[Records supplied]

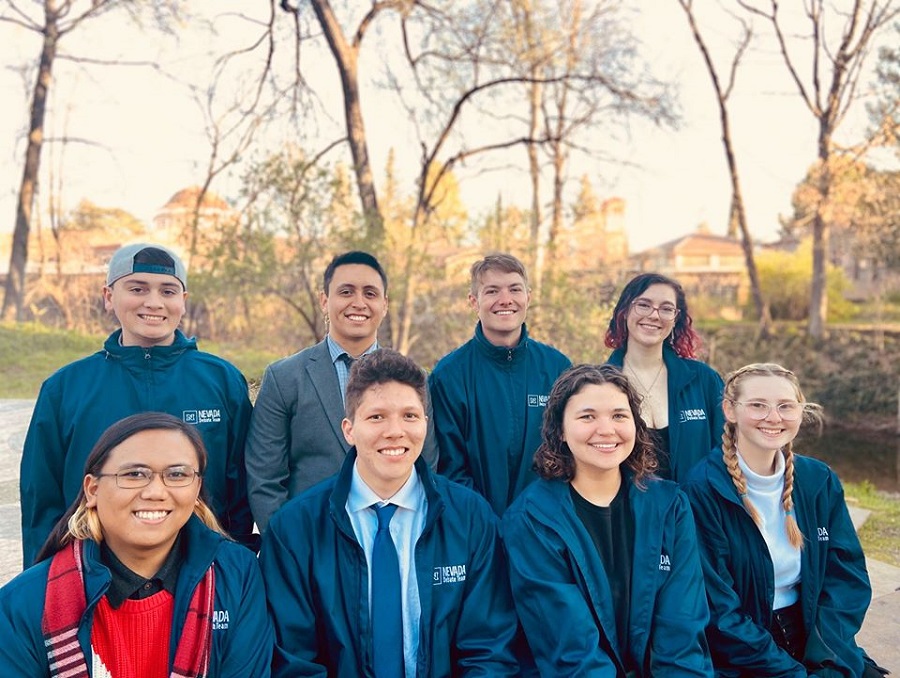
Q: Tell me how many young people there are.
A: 8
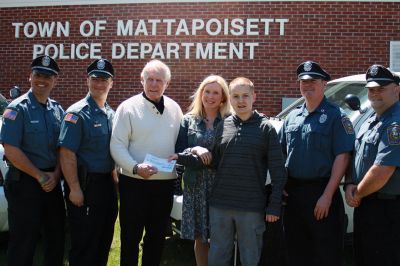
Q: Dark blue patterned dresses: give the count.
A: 1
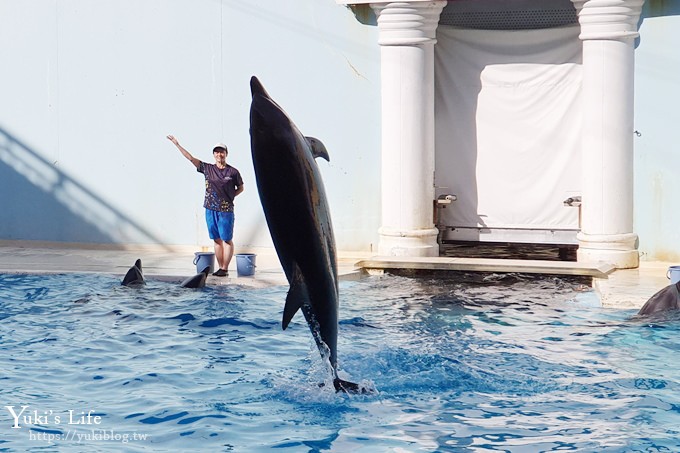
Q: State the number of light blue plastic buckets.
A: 3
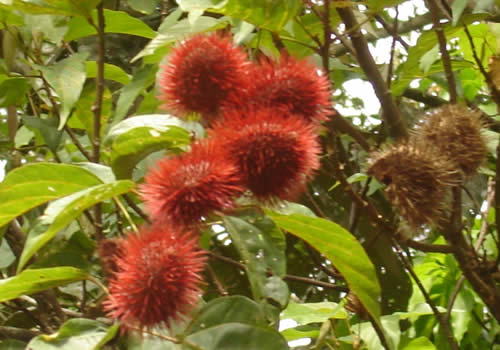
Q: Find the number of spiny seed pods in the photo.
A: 7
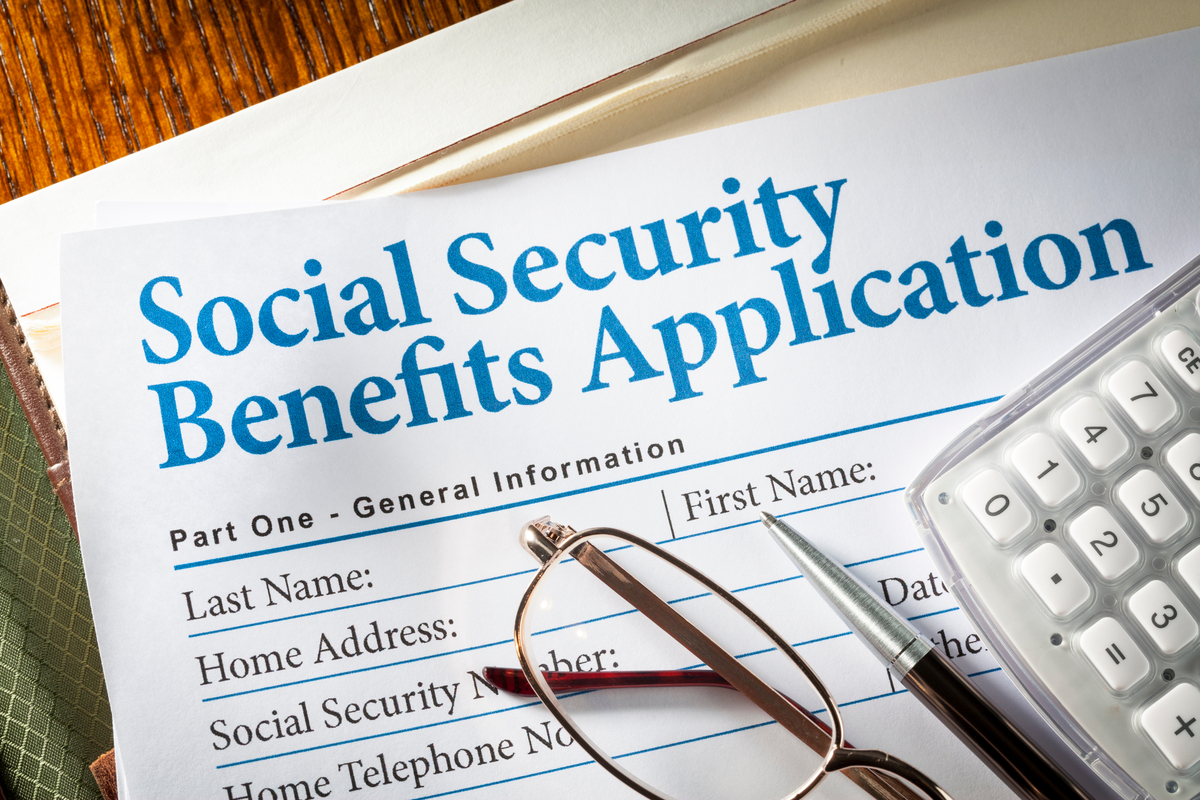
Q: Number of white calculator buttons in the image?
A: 13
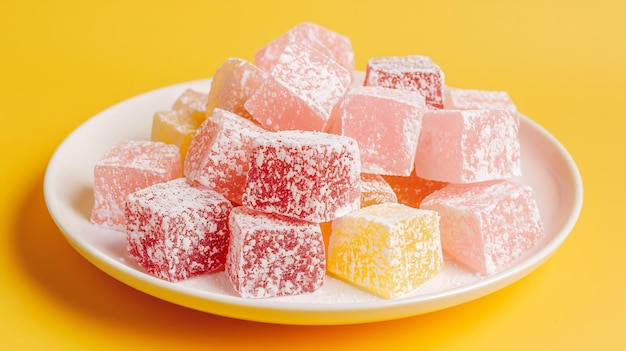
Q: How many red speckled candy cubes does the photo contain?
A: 4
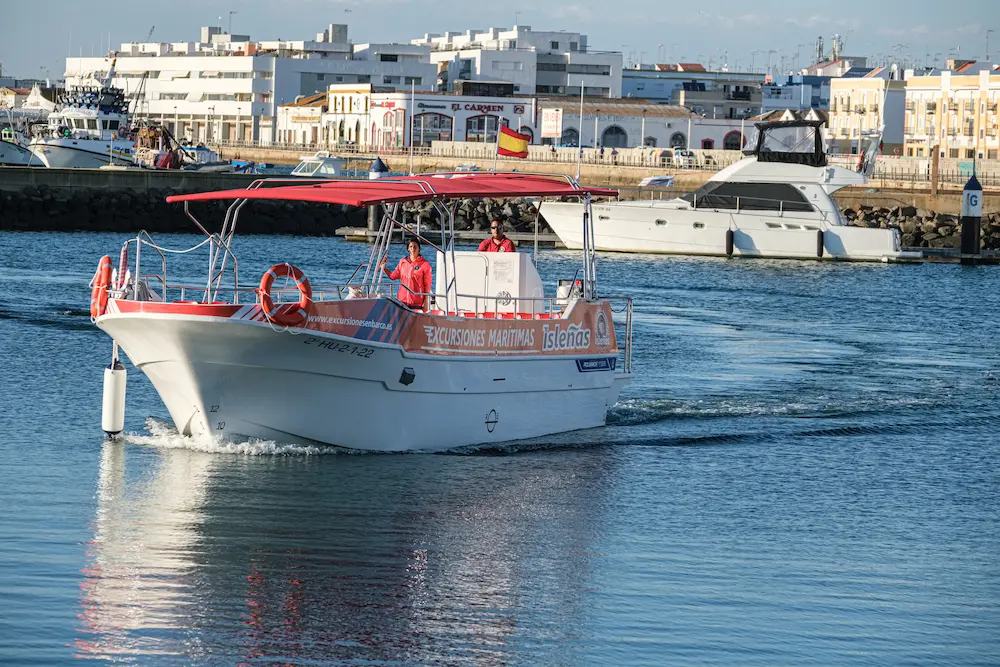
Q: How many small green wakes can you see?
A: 0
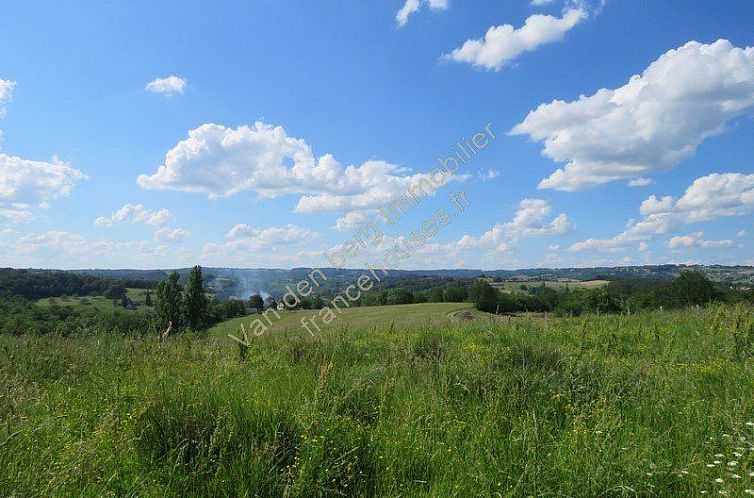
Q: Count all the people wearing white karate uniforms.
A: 0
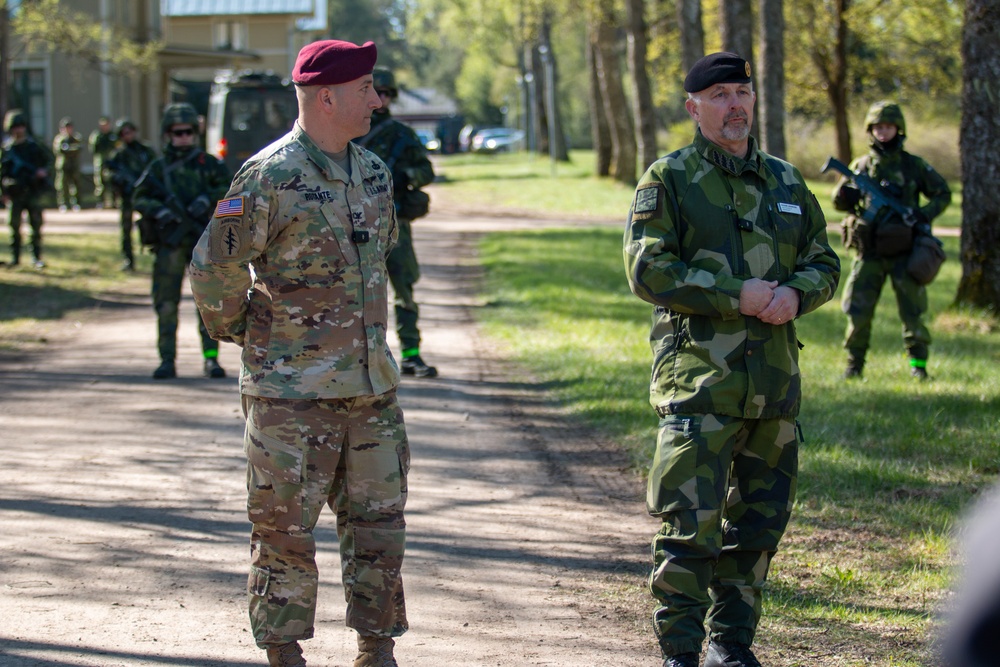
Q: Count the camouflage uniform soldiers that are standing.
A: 9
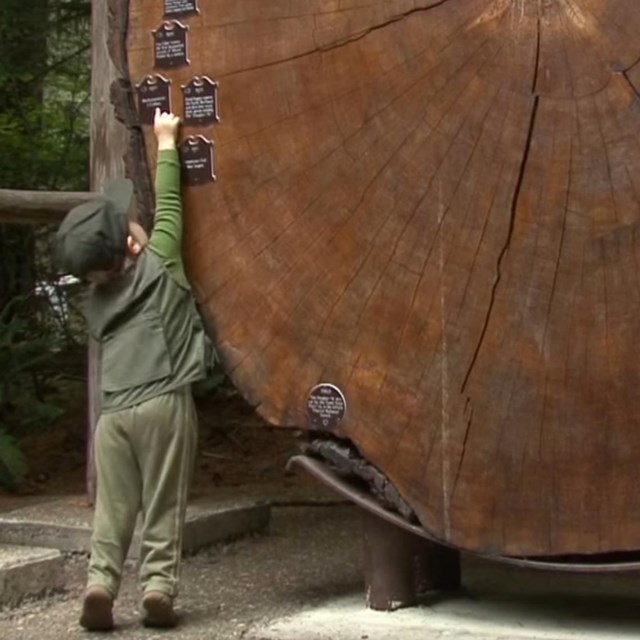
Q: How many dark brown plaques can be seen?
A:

[/Records supplied]

__Task item__. In the listing above, which lines include the string "many"? Return every one of them.

__Answer for the task__.
Q: Tell me how many young people there are.
Q: How many red speckled candy cubes does the photo contain?
Q: How many small green wakes can you see?
Q: How many dark brown plaques can be seen?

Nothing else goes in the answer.